Since the pictures are not wanted, reproduce only the rest of the records, exactly as given.

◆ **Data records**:

↓

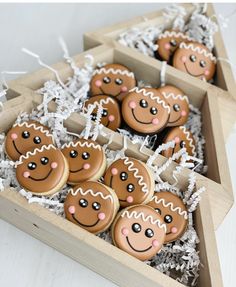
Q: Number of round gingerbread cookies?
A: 14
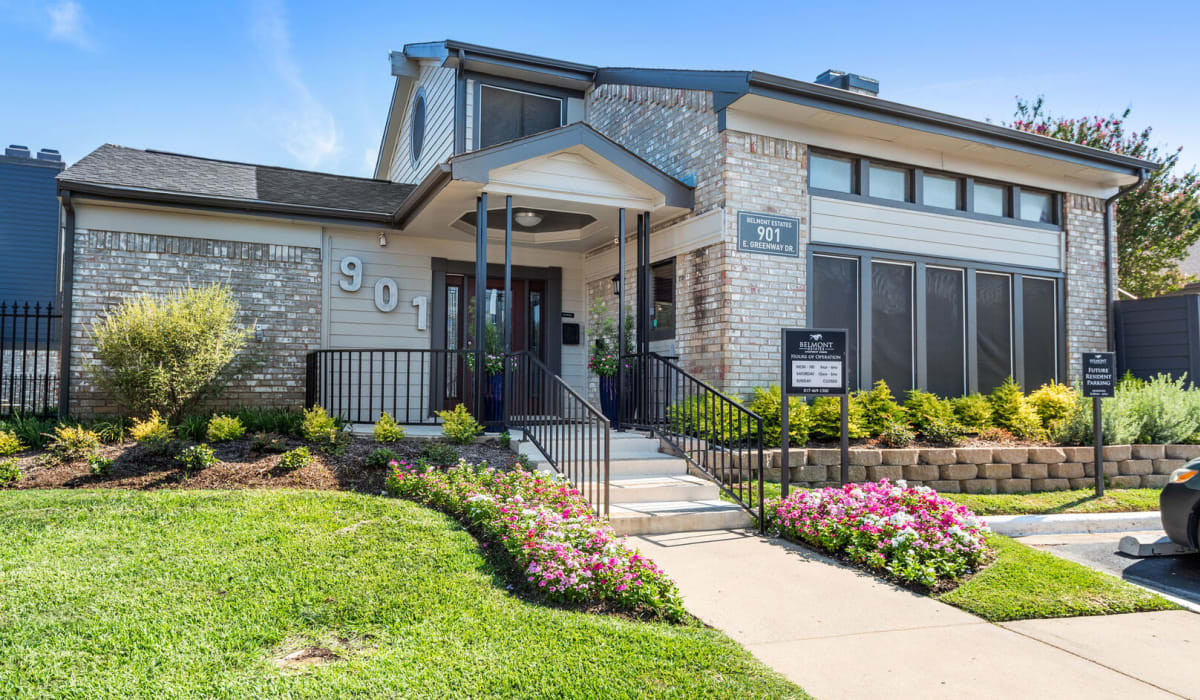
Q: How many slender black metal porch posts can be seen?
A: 6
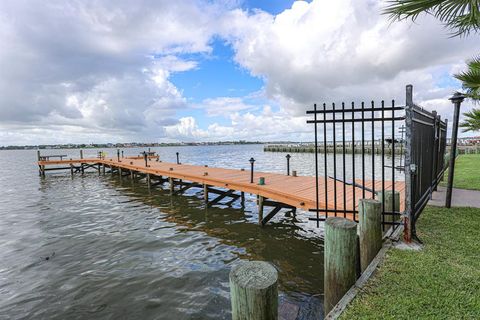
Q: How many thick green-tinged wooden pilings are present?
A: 4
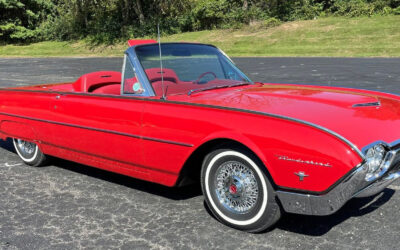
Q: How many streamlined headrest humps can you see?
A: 2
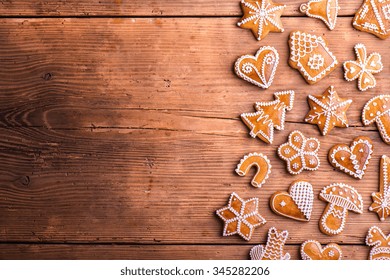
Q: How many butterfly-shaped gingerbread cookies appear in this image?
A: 0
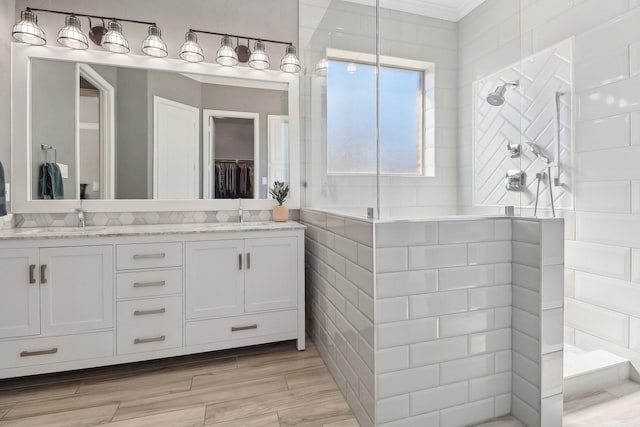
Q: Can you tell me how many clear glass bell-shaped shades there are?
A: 8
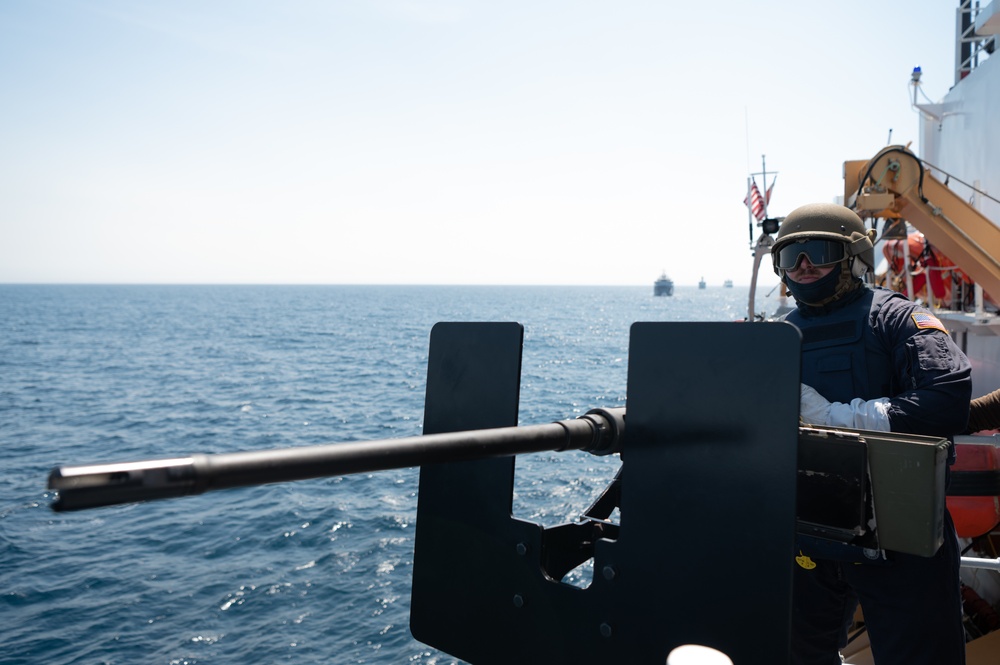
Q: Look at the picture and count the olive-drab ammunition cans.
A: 1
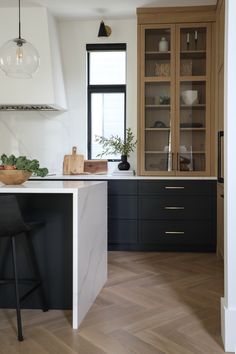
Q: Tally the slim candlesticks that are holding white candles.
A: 2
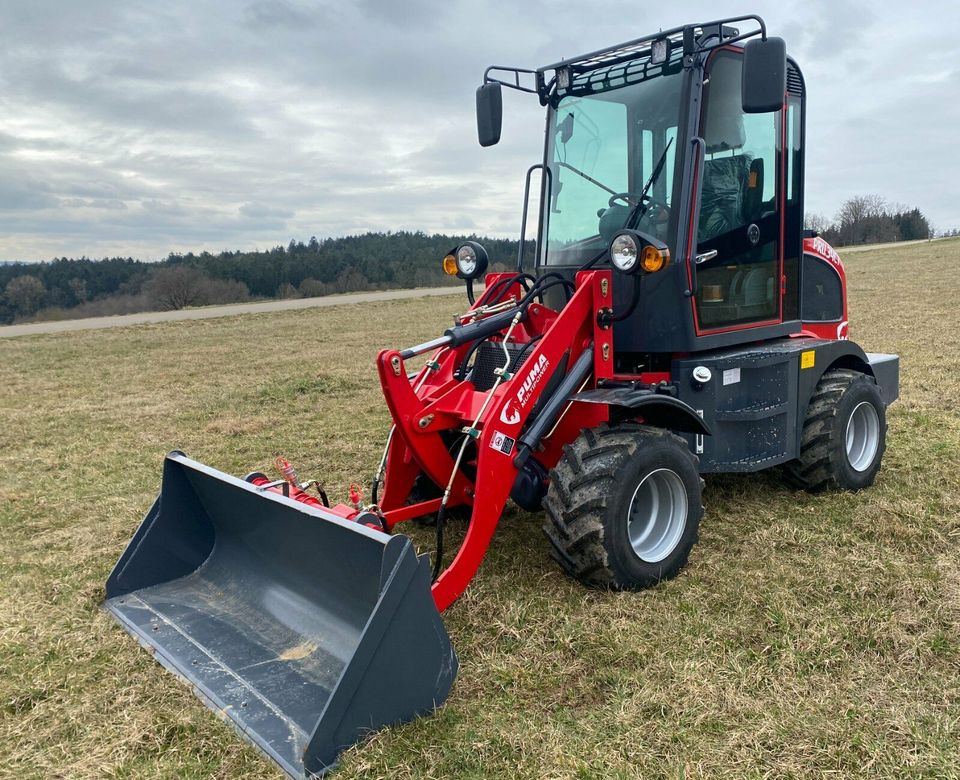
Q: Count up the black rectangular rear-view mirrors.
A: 2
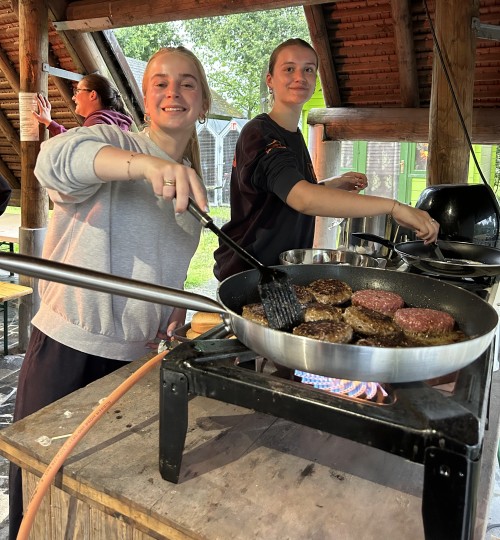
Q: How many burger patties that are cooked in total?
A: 7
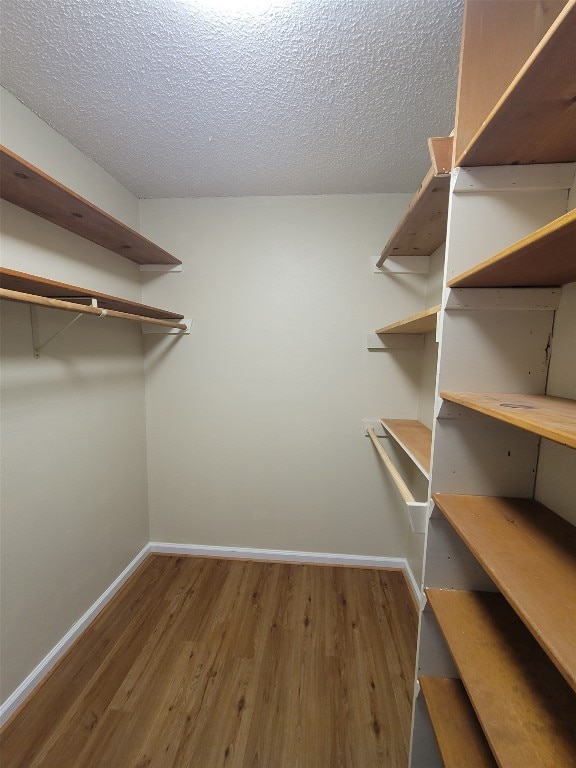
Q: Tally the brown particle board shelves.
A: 11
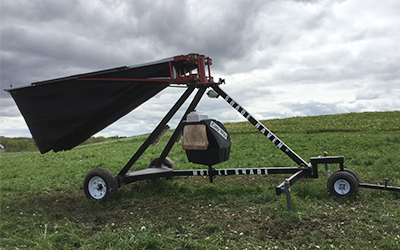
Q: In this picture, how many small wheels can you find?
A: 2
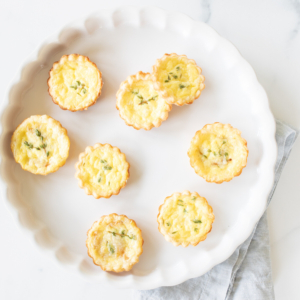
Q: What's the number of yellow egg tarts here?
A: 8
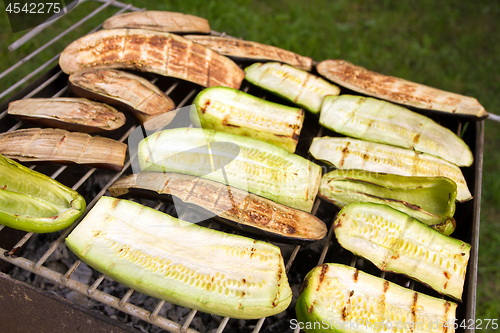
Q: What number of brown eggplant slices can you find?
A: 8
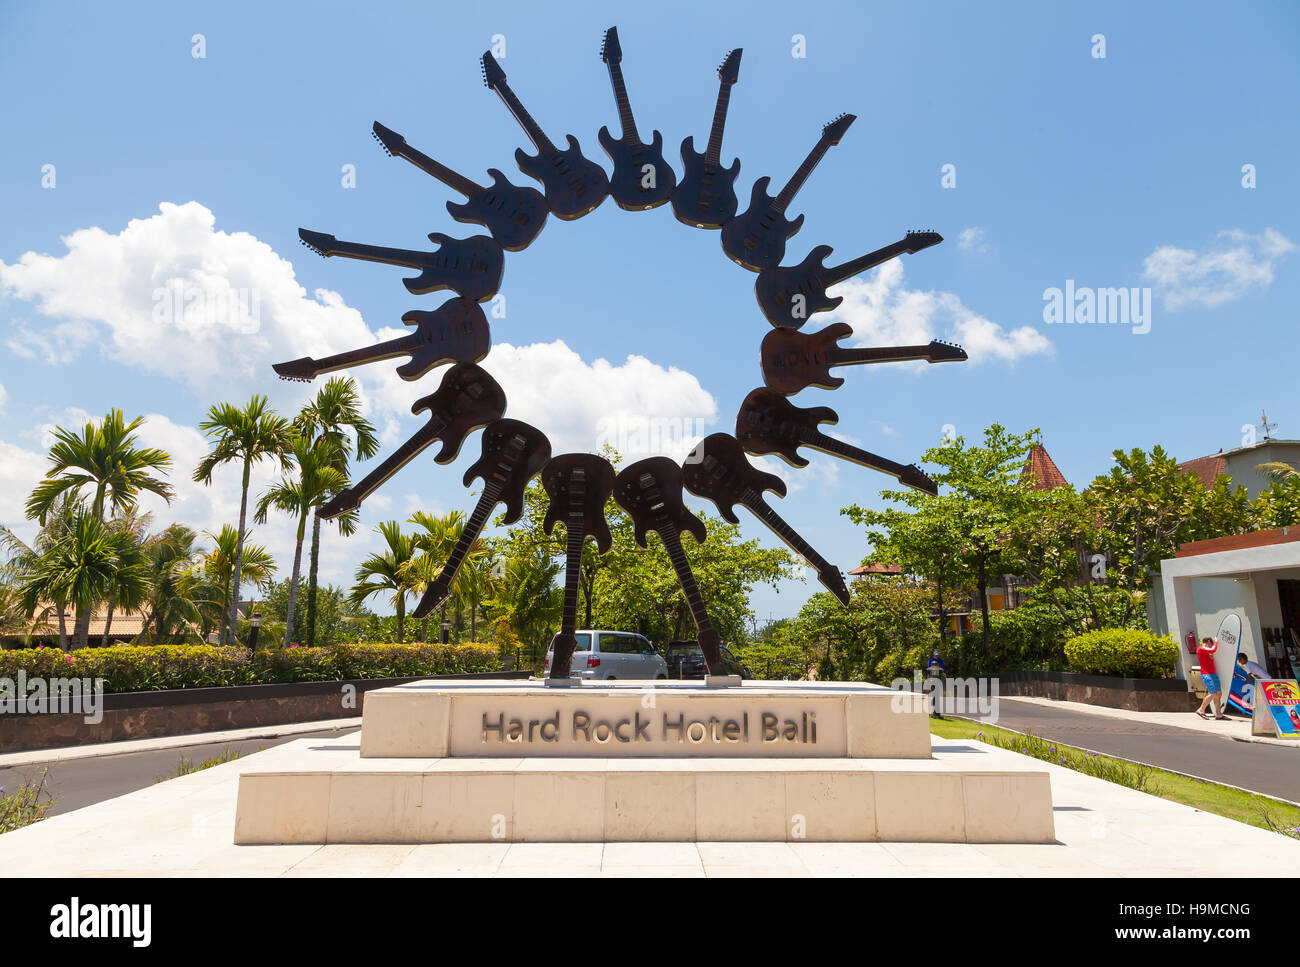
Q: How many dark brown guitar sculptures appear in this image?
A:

↑

◆ **Expected output**:
Q: Number of round gingerbread cookies?
A: 14
Q: How many slender black metal porch posts can be seen?
A: 6
Q: How many thick green-tinged wooden pilings are present?
A: 4
Q: How many streamlined headrest humps can you see?
A: 2
Q: How many butterfly-shaped gingerbread cookies appear in this image?
A: 0
Q: Can you tell me how many clear glass bell-shaped shades there are?
A: 8
Q: Look at the picture and count the olive-drab ammunition cans.
A: 1
Q: Tally the slim candlesticks that are holding white candles.
A: 2
Q: Count up the black rectangular rear-view mirrors.
A: 2
Q: How many burger patties that are cooked in total?
A: 7
Q: Tally the brown particle board shelves.
A: 11
Q: In this picture, how many small wheels can you find?
A: 2
Q: What's the number of yellow egg tarts here?
A: 8
Q: What number of brown eggplant slices can you find?
A: 8
Q: How many dark brown guitar sculptures appear in this image?
A:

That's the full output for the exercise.